Posted 25 October 2003 - 09:09 AM

Thanks for the welcome, Scottie!

I've been a lurker and learner for awhile now! Amazing how much little things count. According to Digital Point, I've brought my rankings up for my (very obscure) keywords up by many points in the last three weeks. So thanks, everybody, for all the help you've already given me! ;)

That was a wonderful site. I learned a lot about robots. There are a couple I'm going to ban from my site now that I've learned how. Hard to tell but I think they might be malicious little beasties.

Again, thanks for making me feel welcome and the help.

#4 qwerty

qwerty

    HR 10

  • Moderator
  • 8,295 posts
  • Location:Somerville, MA

Posted 25 October 2003 - 09:18 AM

One thing about the malicious little beastie robots -- they tend to ignore the robots exclusion protocol.

If you tell Googlebot not to look at a certain directory, it won't. But if you use robots.txt to say "please don't crawl my site, Mr Email Harvesting Spider," it's not going to make any difference.

#5 _Yura_

_Yura_

    HR 2

  • Active Members
  • PipPip
  • 20 posts
  • Location:Toronto, Ontario, Canada

Posted 25 October 2003 - 09:21 PM

Does it make difference having empty robot.txt file or not having it at all?

Does it play any role (having empty robot.txt file)?

#6 qwerty

qwerty

    HR 10

  • Moderator
  • 8,295 posts
  • Location:Somerville, MA

Posted 25 October 2003 - 09:28 PM

It shouldn't make any difference at all, since there's nothing in a robots.txt that actually gives permission. It's just there to tell spiders not to go to specific places on the site, and everything else is assumed. In other words, without a robots.txt, everything is assumed to be permitted.

However, I've heard from a number of people who claim that if they don't have a robots.txt file, spiders come to their site, look for the file, don't find it, and leave.

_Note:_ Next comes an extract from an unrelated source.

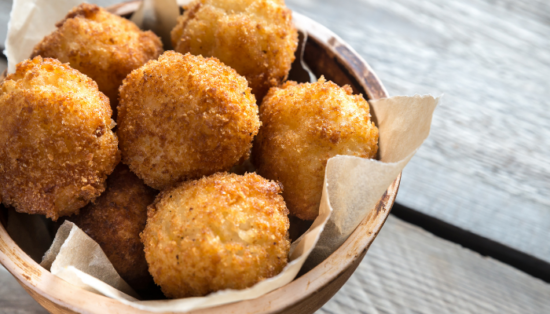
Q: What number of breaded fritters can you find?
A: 7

That really shouldn't happen, and it's never happened to me, but I've always uploaded a file when I first published a site, even if it was an empty file. It may be that the people who claim this happens just aren't noticing some other problem.

But I see no reason not to upload the file. It can't hurt to have it there.

#7 dragonlady7

dragonlady7

    HR 6

  • Active Members
  • PipPipPipPipPipPip
  • 618 posts
  • Location:Buffalo, NY

Posted 25 October 2003 - 09:29 PM

It's a good idea to have a blank robots.txt if you don't know how to configure one properly, just because. I heard rumors a while back while Google was going through some changes that the spider wasn't crawling sites that didn't have one. I did notice it turning away from my site after requesting robots.txt repeatedly and not getting it, so I put one up and it crawled. But if Googlebot didn't crawl sites without a robots.txt, there'd be a lot fewer sites in the index-- and a lot worse results!
So, it probably doesn't hurt but most likely doesn't make a difference.
I haven't used robots.txt to ban anything, but it is a *very* good idea to exclude all robots from your testing directory and the like.
A related issue is robots meta tags-- you can put tags in the head of a document if you want it left out of the search engine's results. I've done this for one article I wrote that i've published elsewhere-- I offer it on my site so visitors can read it, but I don't want it to show up in Google and elsewhere because it might cause the other place it's located to be filtered out of the results for duplicate content.
So, for that one, I've put in this tag:
<meta name="robots" content="noindex, follow">
meaning that Googlebot (or Slurp or Scooter or whoever) should not index the page, but should follow any links on the page.
You can also say noindex, no follow, meaning that the bots should neither index the page nor follow the links. And you can also say index, nofollow to tell the robots to index the page but not follow the links. Of course, you can say index, follow as well, but that is the default value for the tag, so that's the same as simply not including the tag at all.
Some people say it's ineffective and robots ignore it, but I mostly just care about the one bot, so I use it happily.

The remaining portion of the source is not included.